Scott Minor believes spec fiction “is having a really nice, long moment.” He says the corresponding renaissance of Dungeons & Dragons and similar games and the popularity of superhero movies are part of “legitimizing the genre.”

It helps, too, that Realm Makers is just one part of an expanding ecosystem of Christian nerd culture. That includes groups like Imladris, a home for Christians working in or adjacent to the gaming industry; Geeks Under Grace and Lorehaven, media outlets covering gaming and speculative genres from a faith-based perspective; the Christian Comic Arts Society; and Love Thy Nerd and the Nerd Culture Ministry Summit, an outreach to gamers, role players, “Whovians” (fans of Doctor Who), and the like.
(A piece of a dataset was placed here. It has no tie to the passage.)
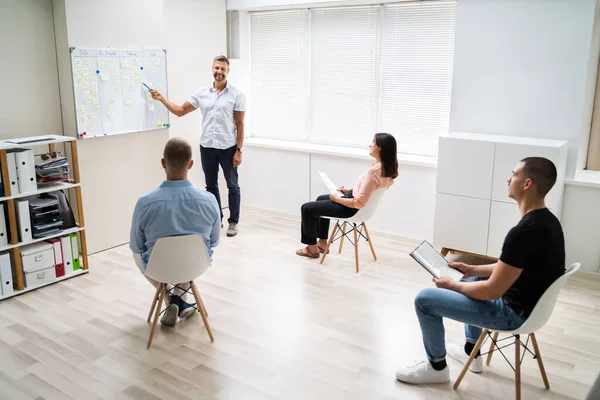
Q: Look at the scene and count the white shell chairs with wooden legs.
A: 3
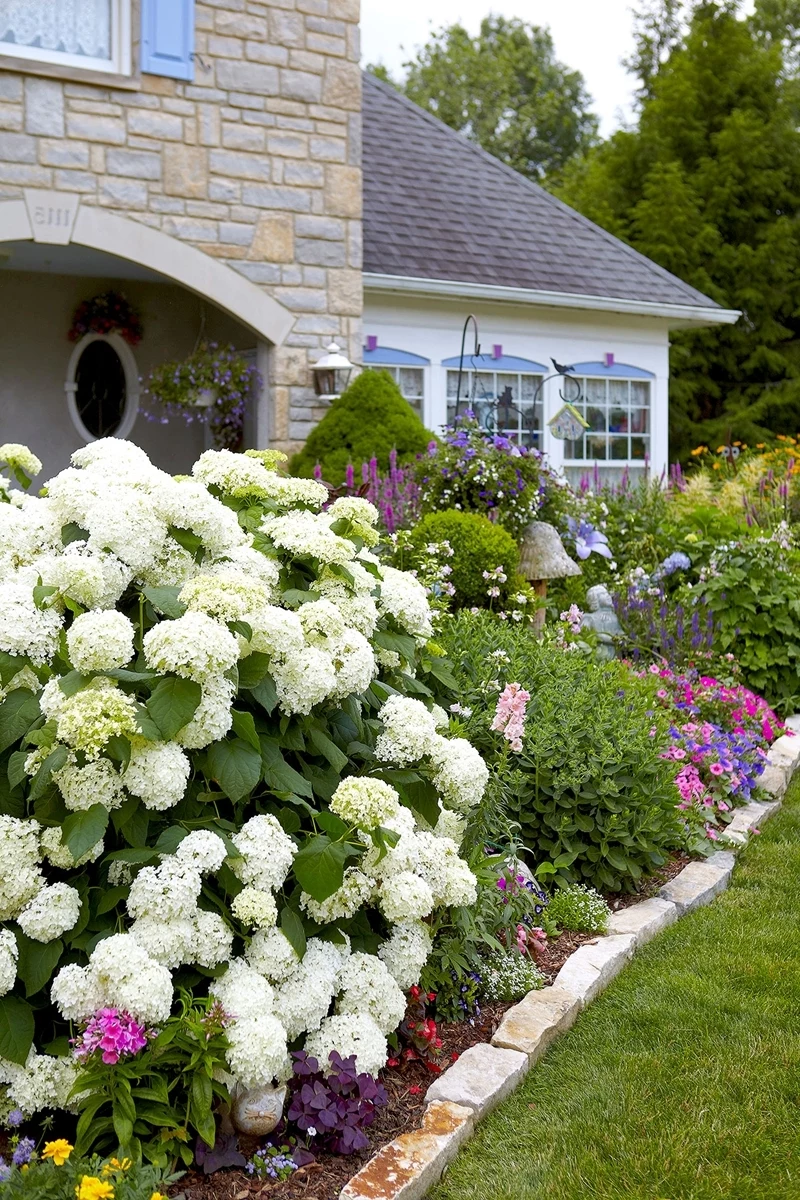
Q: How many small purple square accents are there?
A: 3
If anything, the growth of the faith-based speculative fiction market has created a new discoverability problem, said Hinck and others: There is so much spec fiction published online that it’s hard to sort through.

Even so, leaders in the genre believe there is room for more growth. “There is still a lot of fear from the Christian reading community,” Hinck said. “I’m pretty old-fashioned [in my storytelling], but it still took a lot for readers to realize my books are orthodox, my books are safe.”

The Minors think readers, especially younger readers, are increasingly ready to get past that fear as they hunger for stories to reassure them that evil can be defeated, dawn will come again, and there is meaning and purpose even in our high-tech and isolating world.

“There is so much more we can explore, so many stories people will resonate with,” Becky Minor said. “Spec fiction writers can tell a story that isn’t set in my world and whose rules don’t apply, yet lets me look at this idea with fresh eyes.”

To Laube, the future looks good for spec fiction. He pointed to WaterBrook’s release of Andrew Peterson’s Wingfeather novels, Thomas Nelson’s young-adult line featuring spec fiction, and HarperCollins’s Blink imprint.

“We have a second generation post-Star Wars that has grown up on these types of stories. They love them and want to write them,” Laube said. “The creativity out there is breathtaking—there is so much good to choose from. Let’s double down. Let’s do more.”

Ann Byle is a writer living in West Michigan. She is the author of Chicken Scratch: Lessons on Living Creatively from a Flock of Hens.